What the task requires: Pictures aside, each entry has to be returned exactly as it stands.

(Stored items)
╭──
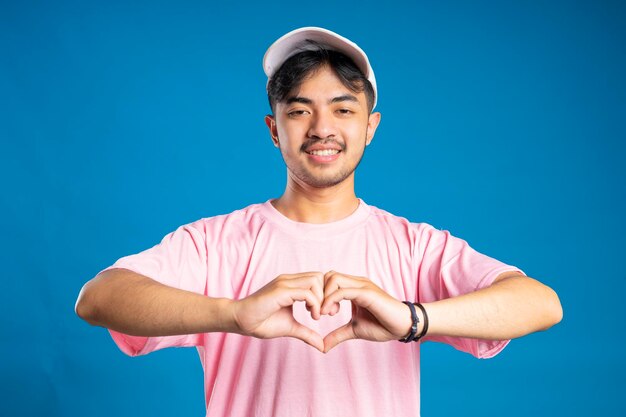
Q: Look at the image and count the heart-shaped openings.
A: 1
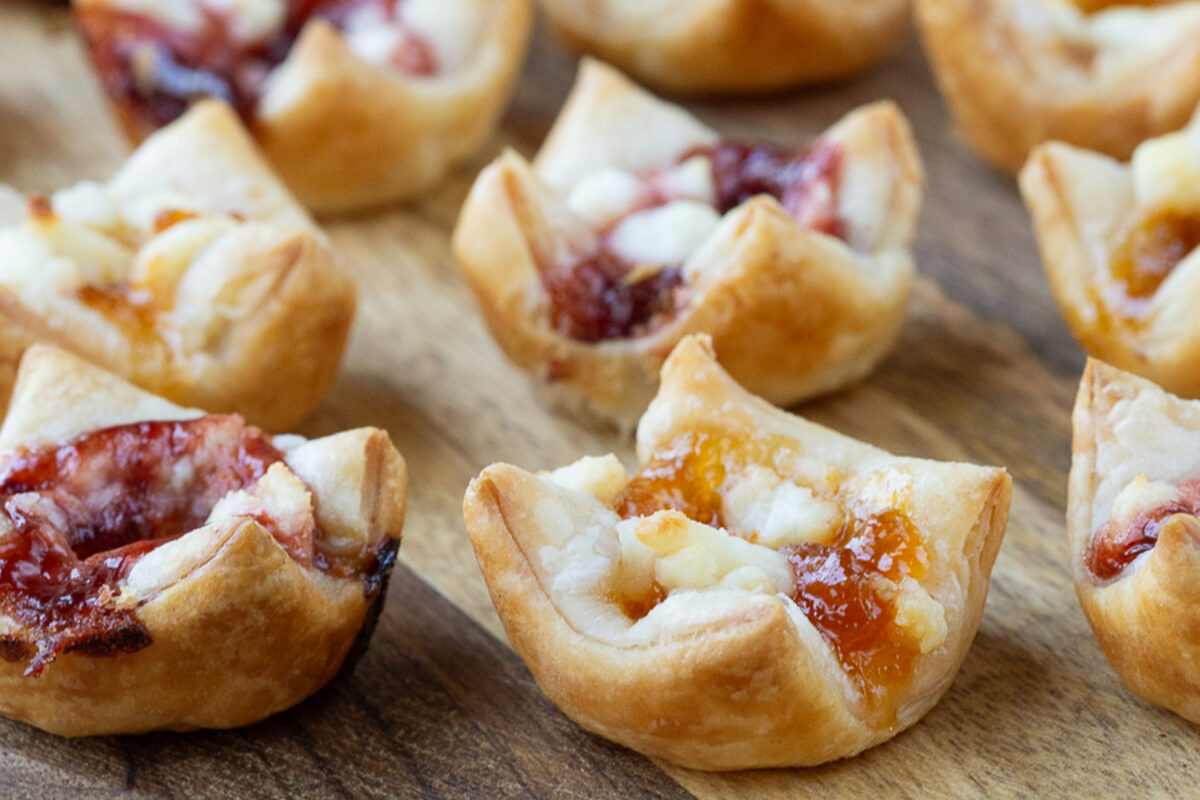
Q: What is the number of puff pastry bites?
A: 9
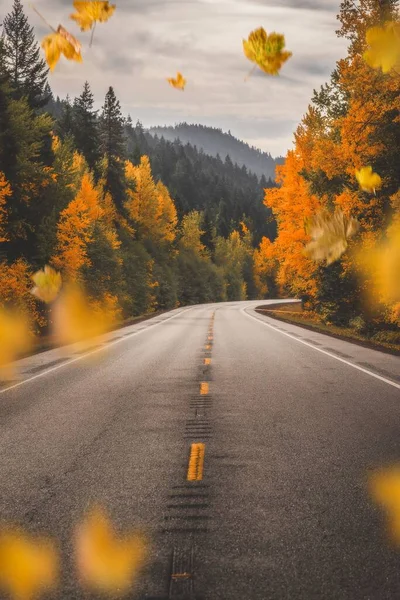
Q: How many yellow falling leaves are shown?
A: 14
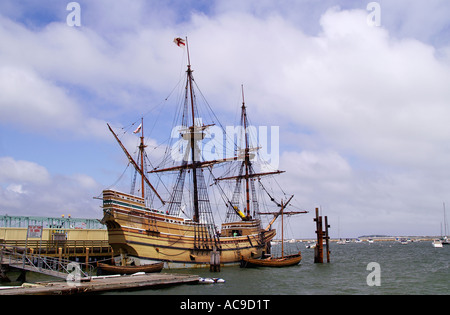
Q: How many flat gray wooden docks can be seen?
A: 1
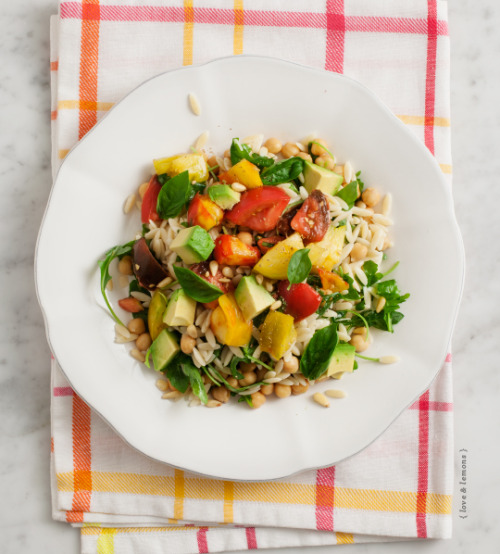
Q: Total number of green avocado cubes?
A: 7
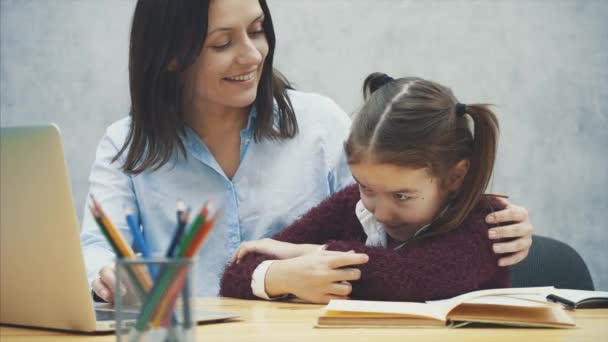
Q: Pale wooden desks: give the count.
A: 1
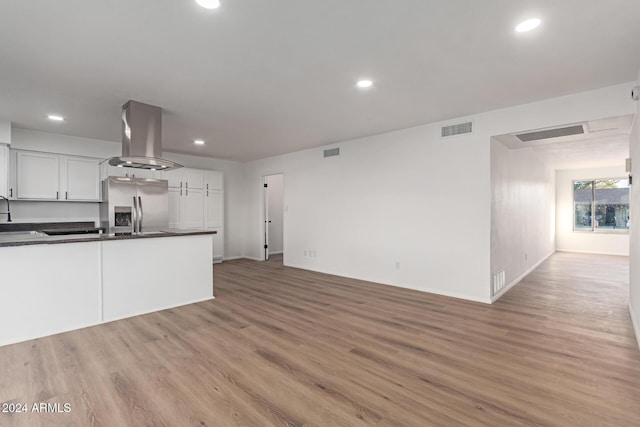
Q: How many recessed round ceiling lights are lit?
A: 5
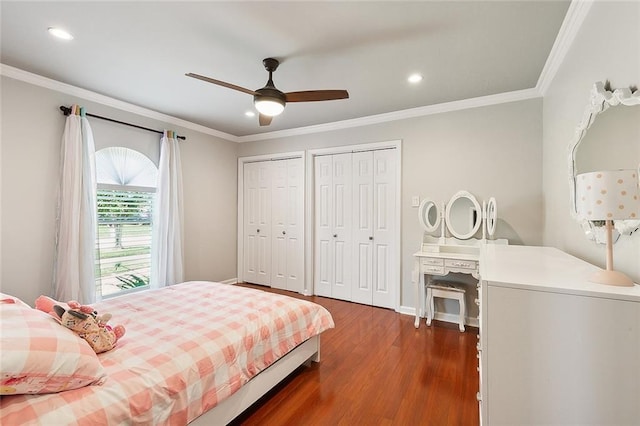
╰──
Task response:
Q: Look at the image and count the heart-shaped openings.
A: 1
Q: What is the number of puff pastry bites?
A: 9
Q: How many yellow falling leaves are shown?
A: 14
Q: How many flat gray wooden docks can be seen?
A: 1
Q: Total number of green avocado cubes?
A: 7
Q: Pale wooden desks: give the count.
A: 1
Q: How many recessed round ceiling lights are lit?
A: 5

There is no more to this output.